When in doubt, focus on the forest, not the trees. What all of the Paleo diet permutations have in common is an emphasis on whole, unprocessed foods—foods that your great-grandparents would have recognized as foods, such as meat, seafood, vegetables, fruits, nuts and seeds; as well as traditional cooking fats, such as olive oil, beef tallow, lard, coconut oil, and butter or ghee. They all recommend against highly refined grains, refined and manmade sugars, chemically extracted vegetable oils, and generally anything that comes in a box or bag with a long list of ingredients, many of which you can’t even pronounce, much less identify.

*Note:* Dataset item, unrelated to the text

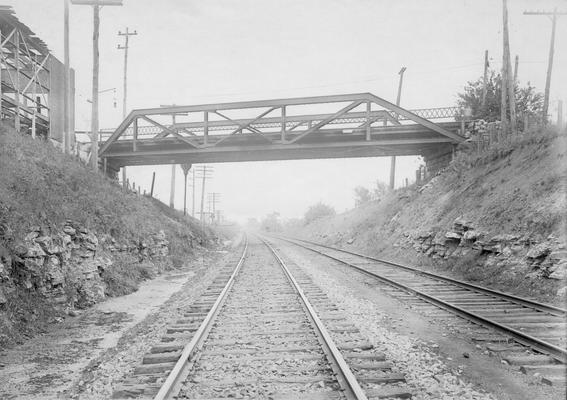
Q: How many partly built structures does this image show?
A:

The proponents of the different approaches to these ancestral diets agree that while we may never know with absolute certainty what Paleolithic man ate, we do know what he didn’t eat: imitation chicken and sausages made out of soybeans, sugary breakfast cereals peppered with fluorescent colored marshmallows, granola bars embalmed with corn syrup and drizzled with caramel, and anything breaded and fried in hydrogenated oils.

If you’re interested in exploring the ancestral nutritional approach, don’t get caught up in the minutia. Once you’re farther along in things, you can tinker with the details, but when just starting out, you’ll get exciting results by simply eliminating or at least cutting way back on refined sugar (and liquid sugar—drop the juice!), gluten grains and most vegetable oils. If weight loss is a goal, you will likely benefit from lowering your total carbohydrate consumption, even from foods that aren’t necessarily cautioned against – like potatoes, parsnips, and other starchy roots and tubers. Other health conditions will require additional modifications to the strategy, but at the beginning, if you’re not quite sure where to start, you can’t go wrong with these basics. And remember, nobody’s health ever got worse by eating less sugar!